Hungary has made a hard turn to the political right, but Holocaust survivor Karl Pfeifer, who in three decades of journalism has assailed Hungarian communists and Austrian fascists, refuses to let anti-Semitism return unchecked
By James Kirchick (http://www.tabletmag.com/author/jkirchick/)



Márton Gyöngyösi, a member of the Hungarian parliament, does not look the least bit like a neo-Nazi. That may be the most frightening thing about him.
Born in 1977 to a globetrotting trade-official father, Gyöngyösi spent his formative years in places as diverse as Egypt, Iraq, Afghanistan, and India. He received a degree in economics and political science from Trinity College, Dublin, and went on to a successful career as a corporate accountant, working for firms like KPMG and Ernst & Young. But in 2006, he quit accounting to join Jobbik, “The Movement for a Better Hungary.” Founded in 2003, the far-right, nationalist party is now one of the most powerful political forces in the country.
While Gyöngyösi opts for well-cut suits over the leather jackets typical of Hungary’s neo-Nazis, he has the unfortunate habit of sounding like one. In a February interview (http://www.thejc.com/news/world-news/62968/hungarys-far-right-jews-not-welcome-here) with London’s Jewish Chronicle, Gyöngyösi asked whether Jews “have the right to talk about what happened during the Second World War,” given Israel’s “Nazi system.” Discussions about the forced transportation of over 400,000 Hungarian Jews to Auschwitz unnerves him: “Me, should I say sorry for this when 70 years later, I am still reminded on the hour, every hour about it? Let’s get over it, for Christ’s sake. I find this question outrageous,” he told the paper. “It has become a fantastic business to jiggle around with the numbers” of dead Jews. Holocaust survivors and their descendants who seek restitution for stolen property also grate. “This money-searching is playing with fire in Hungary,” he said. The comments only added to the growing sense of unease felt by Hungary’s 100,000 Jews (http://www.worldjewishcongress.org/en/communities/show/id/26).
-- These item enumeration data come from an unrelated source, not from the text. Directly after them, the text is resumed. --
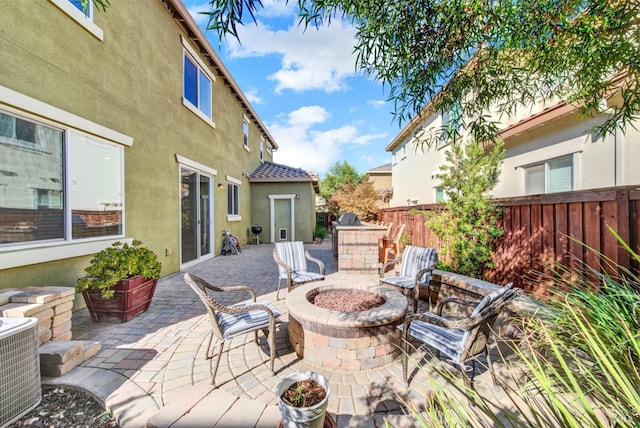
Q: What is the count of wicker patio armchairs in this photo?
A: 4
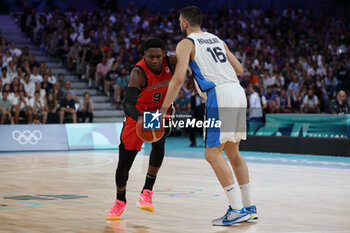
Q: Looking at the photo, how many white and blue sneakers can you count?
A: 2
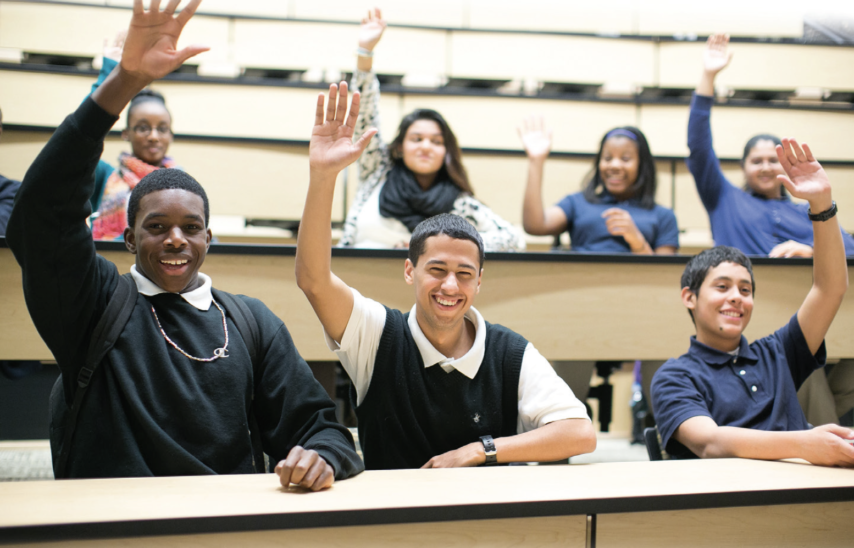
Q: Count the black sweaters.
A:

A week after the dust-up, Gyöngyösi told me that the quotes printed in the Jewish Chronicle were “taken out of context” and “completely manipulated.” And when I sat across from him in his Budapest office overlooking the icy Danube, I didn’t see this side of Jobbik’s foreign-affairs spokesman. He was gracious and didn’t betray a trace of anger or resentment. But his distinguished pedigree and flawless English make his words—the sort of thing one would expect to hear from a half-literate skinhead—all the more chilling. Meet Márton Gyöngyösi, the clean-cut, savvy face of 21st-century European fascism currently on the rise in Hungary.
***
Last Thursday, Jobbik MP Zsolt Baráth delivered (http://www.washingtonpost.com/world/europe/far-right-hungarian-lawmaker-urged-to-resign-after-making-remarks-deemed-anti-semitic/2012/04/04/gIQAj1uRvS_story.html) a five-minute speech from the floor of parliament commemorating a blood libel that took place 130 years ago. Several days before Passover in 1882, a young girl was murdered in the Hungarian village of Tiszaeszlár, and the local Jewish community was blamed. A group of 15 accused Jews were eventually acquitted in a court trial, but the murder victim, Eszter Solymosi, has since become a martyr figure for the Hungarian right. A memorial constructed in her honor several years ago is a pilgrimage spot for Jobbik members and other far-right activists. “As we can see, there is no clear explanation, we do not know what happened to Eszter,” Baráth said. “Nevertheless, there is one point common to the known variants: The Jewry and the leadership of the country were severely implicated in the case.”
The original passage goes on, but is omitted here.